**WHAT YOU WILL DO**: Restate the records that follow word for word. Omit the images.
********
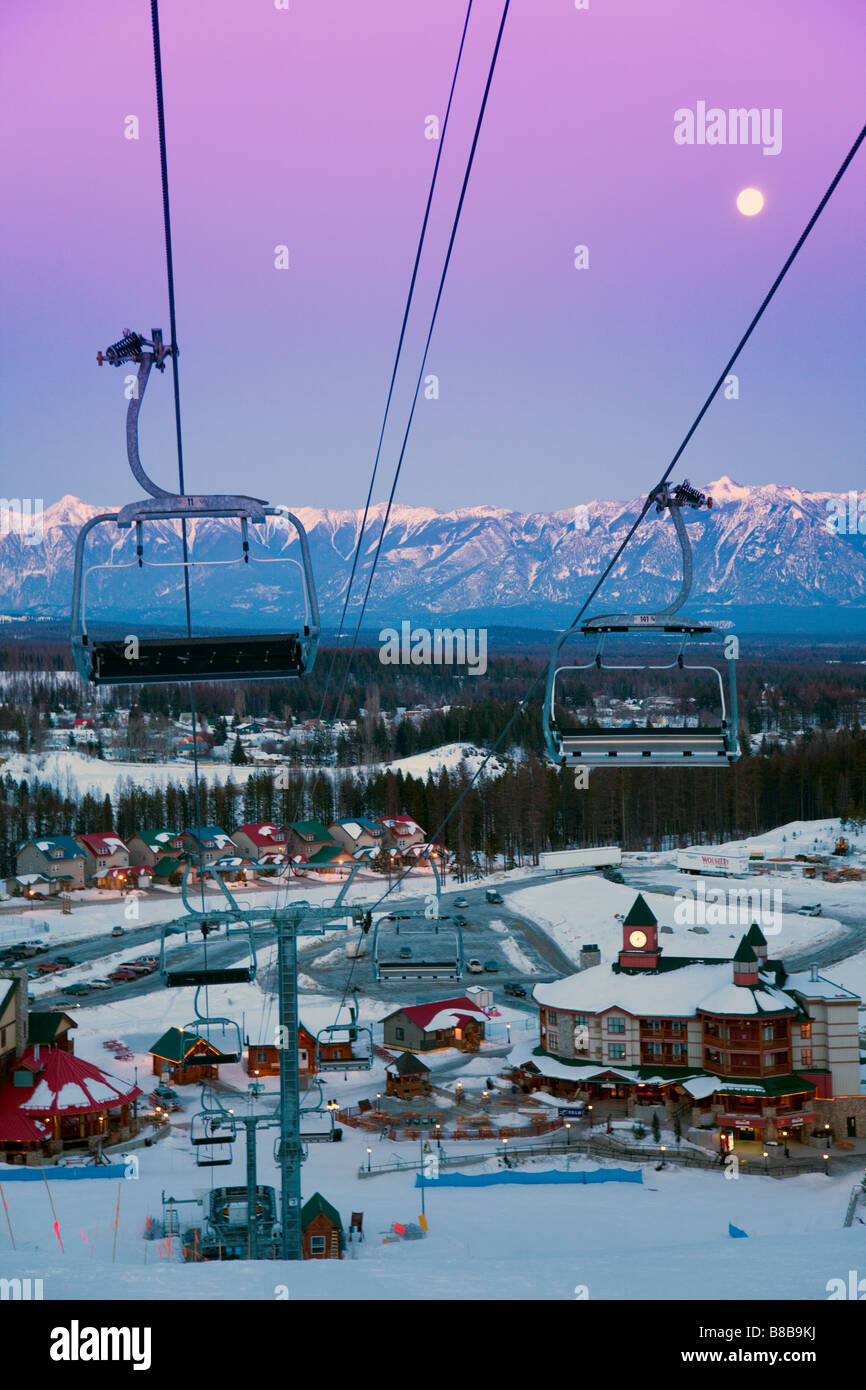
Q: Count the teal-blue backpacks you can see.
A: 0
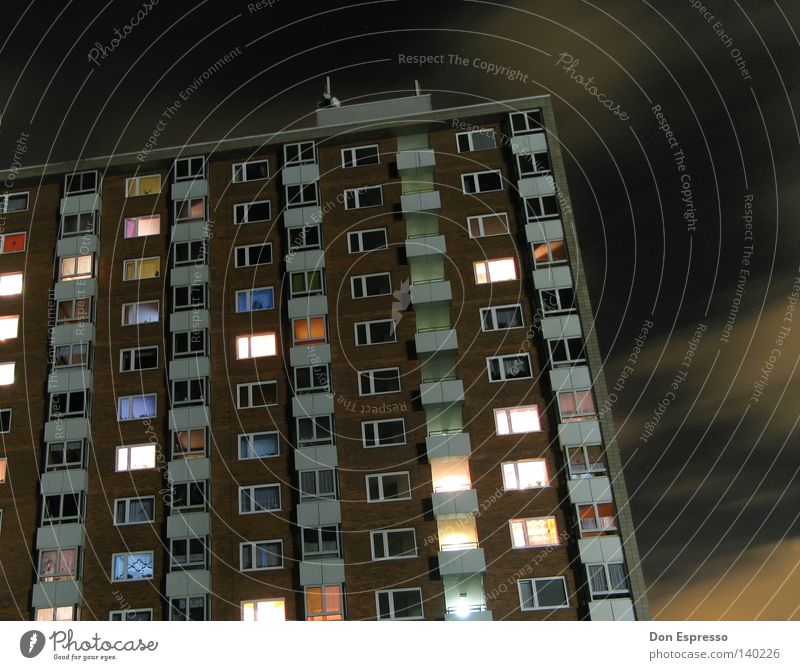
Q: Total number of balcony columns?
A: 5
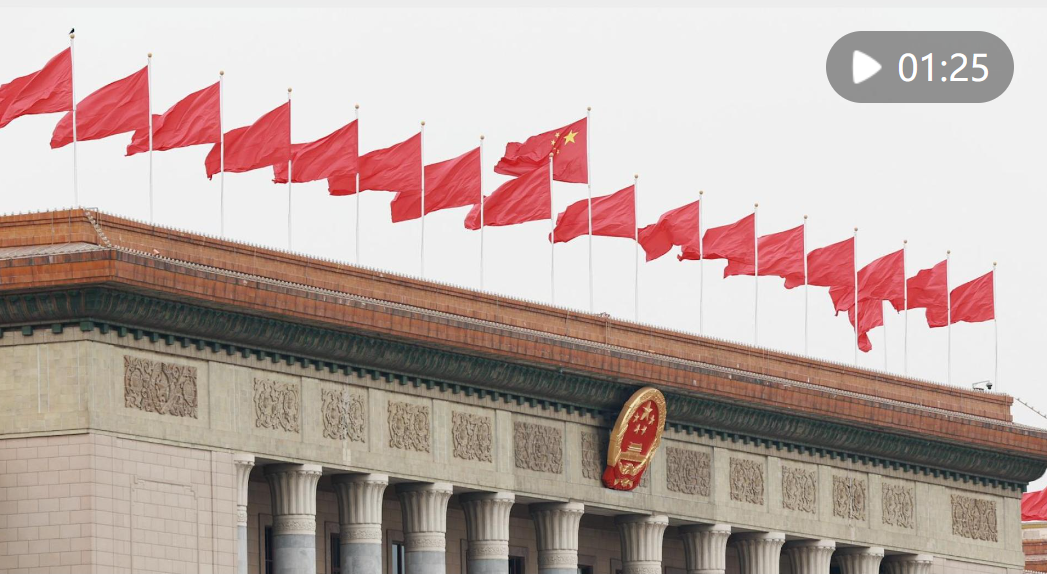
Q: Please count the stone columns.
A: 12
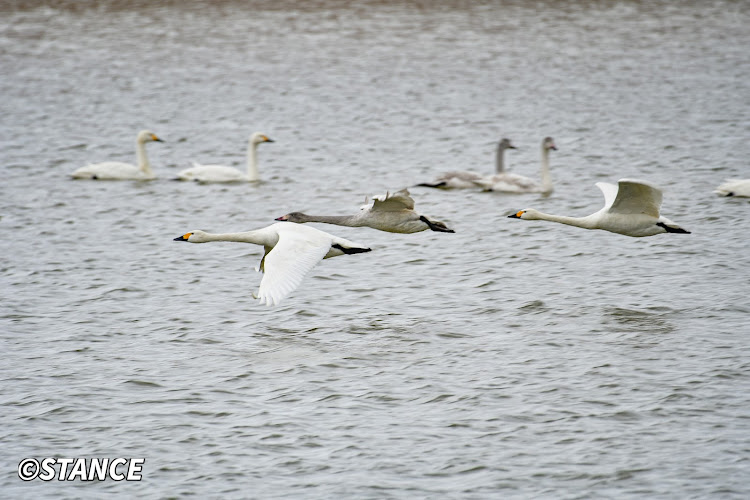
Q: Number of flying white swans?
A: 2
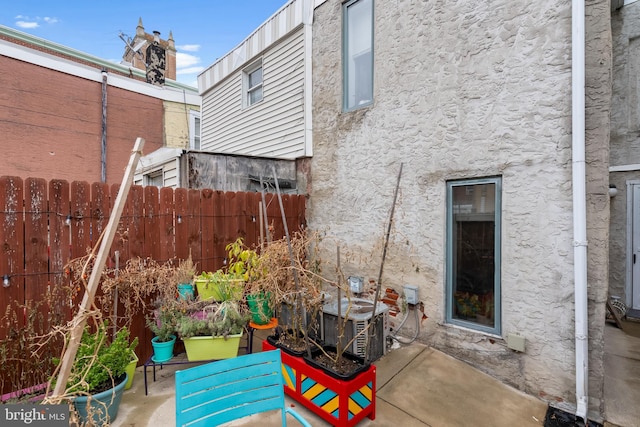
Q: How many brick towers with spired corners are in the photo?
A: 1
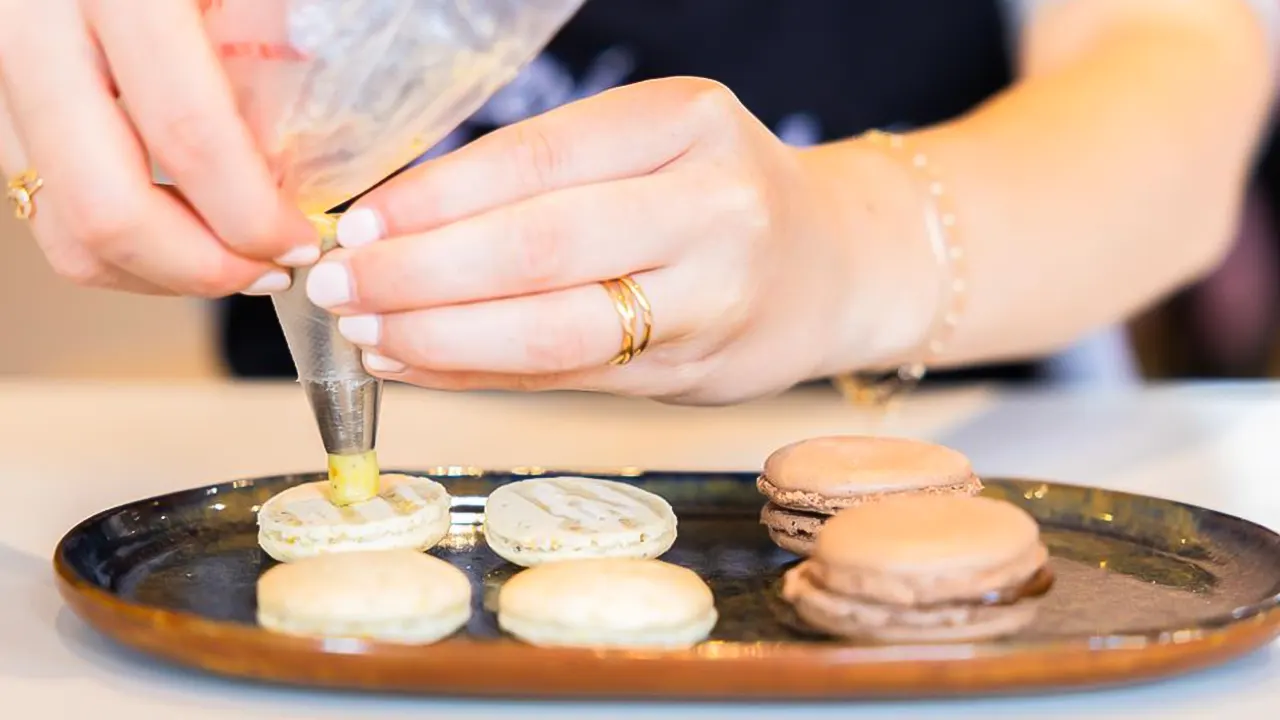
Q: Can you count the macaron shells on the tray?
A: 8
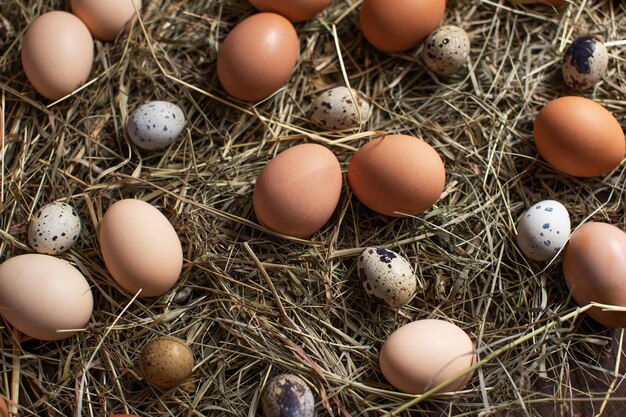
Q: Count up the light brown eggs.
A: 5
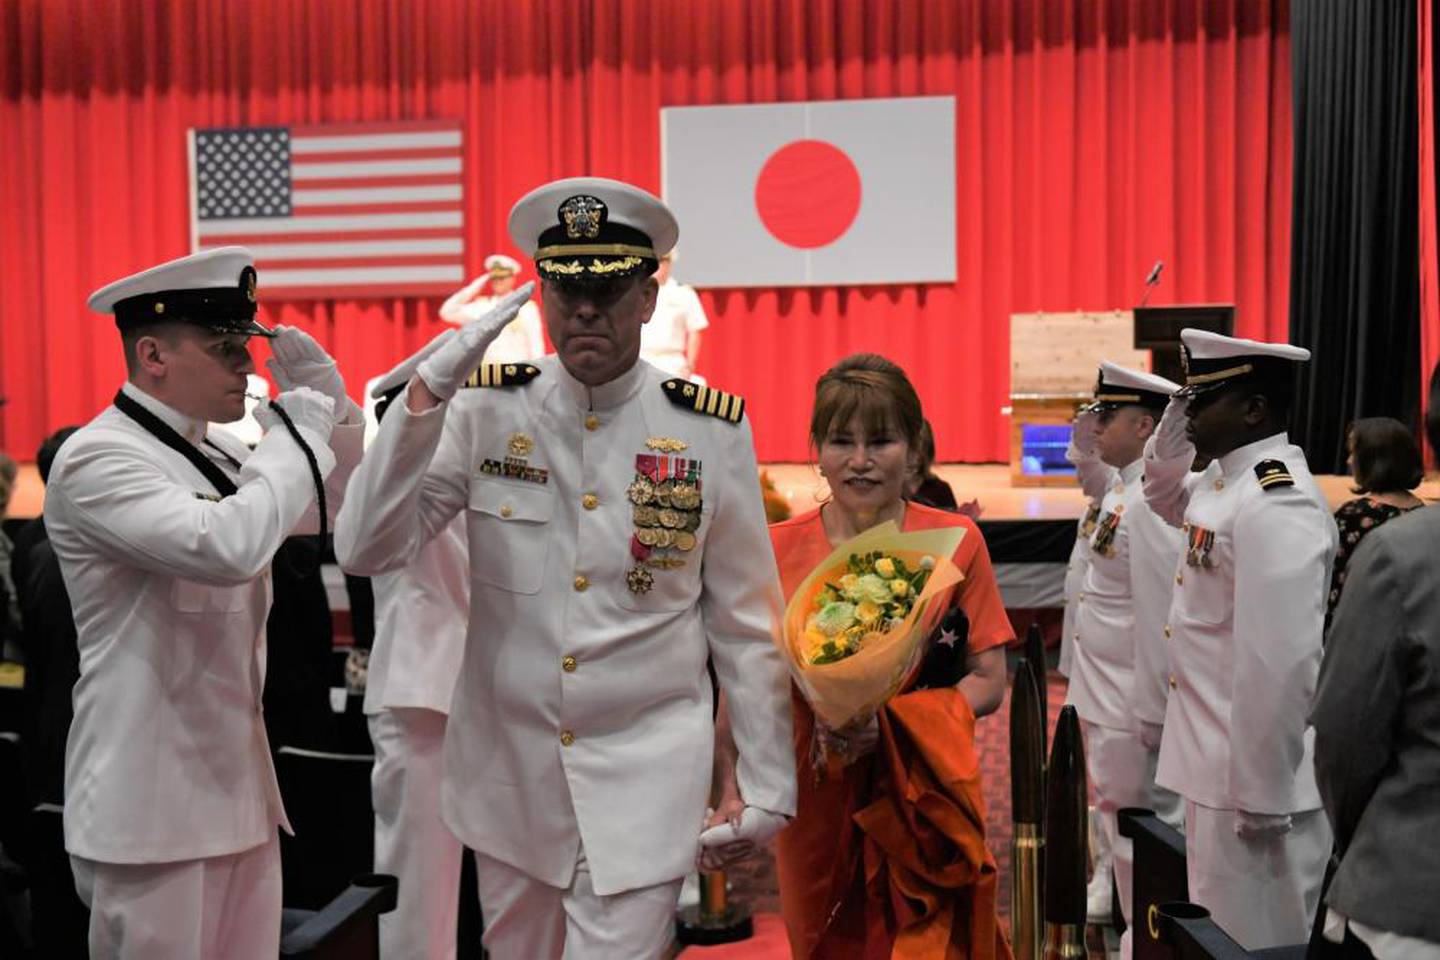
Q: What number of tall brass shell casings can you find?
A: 3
********
**RESULT OF THE EXERCISE**:
Q: Count the teal-blue backpacks you can see.
A: 0
Q: Total number of balcony columns?
A: 5
Q: Please count the stone columns.
A: 12
Q: Number of flying white swans?
A: 2
Q: How many brick towers with spired corners are in the photo?
A: 1
Q: Can you count the macaron shells on the tray?
A: 8
Q: Count up the light brown eggs.
A: 5
Q: What number of tall brass shell casings can you find?
A: 3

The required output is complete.